Action item: Bring together every line in the data that includes "lanterns".

Provided records:
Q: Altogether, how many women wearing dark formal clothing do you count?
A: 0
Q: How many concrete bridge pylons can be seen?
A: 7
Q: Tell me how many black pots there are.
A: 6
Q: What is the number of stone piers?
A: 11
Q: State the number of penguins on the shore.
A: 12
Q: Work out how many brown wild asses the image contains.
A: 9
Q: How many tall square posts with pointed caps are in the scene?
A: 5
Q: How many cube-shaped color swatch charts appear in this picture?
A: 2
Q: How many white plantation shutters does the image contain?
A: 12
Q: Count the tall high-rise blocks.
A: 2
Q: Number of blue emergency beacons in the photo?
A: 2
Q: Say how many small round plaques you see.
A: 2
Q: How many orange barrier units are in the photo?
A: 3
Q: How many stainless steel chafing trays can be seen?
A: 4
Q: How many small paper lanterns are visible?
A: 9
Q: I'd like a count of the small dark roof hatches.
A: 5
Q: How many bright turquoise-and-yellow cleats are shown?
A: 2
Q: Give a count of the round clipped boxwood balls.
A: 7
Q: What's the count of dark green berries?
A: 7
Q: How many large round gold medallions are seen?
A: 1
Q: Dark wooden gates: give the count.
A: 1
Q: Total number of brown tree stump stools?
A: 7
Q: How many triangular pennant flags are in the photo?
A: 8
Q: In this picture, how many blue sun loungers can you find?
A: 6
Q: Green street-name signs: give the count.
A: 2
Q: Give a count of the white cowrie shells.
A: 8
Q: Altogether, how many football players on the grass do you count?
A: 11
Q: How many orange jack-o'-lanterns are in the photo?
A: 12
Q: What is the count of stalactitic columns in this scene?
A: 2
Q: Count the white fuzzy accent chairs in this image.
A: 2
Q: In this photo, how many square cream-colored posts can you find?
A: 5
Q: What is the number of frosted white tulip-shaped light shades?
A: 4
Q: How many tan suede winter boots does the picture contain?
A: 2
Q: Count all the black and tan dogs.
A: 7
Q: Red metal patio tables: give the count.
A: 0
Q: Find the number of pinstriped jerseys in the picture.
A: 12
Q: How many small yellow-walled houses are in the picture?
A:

Answer space:
Q: How many small paper lanterns are visible?
Q: How many orange jack-o'-lanterns are in the photo?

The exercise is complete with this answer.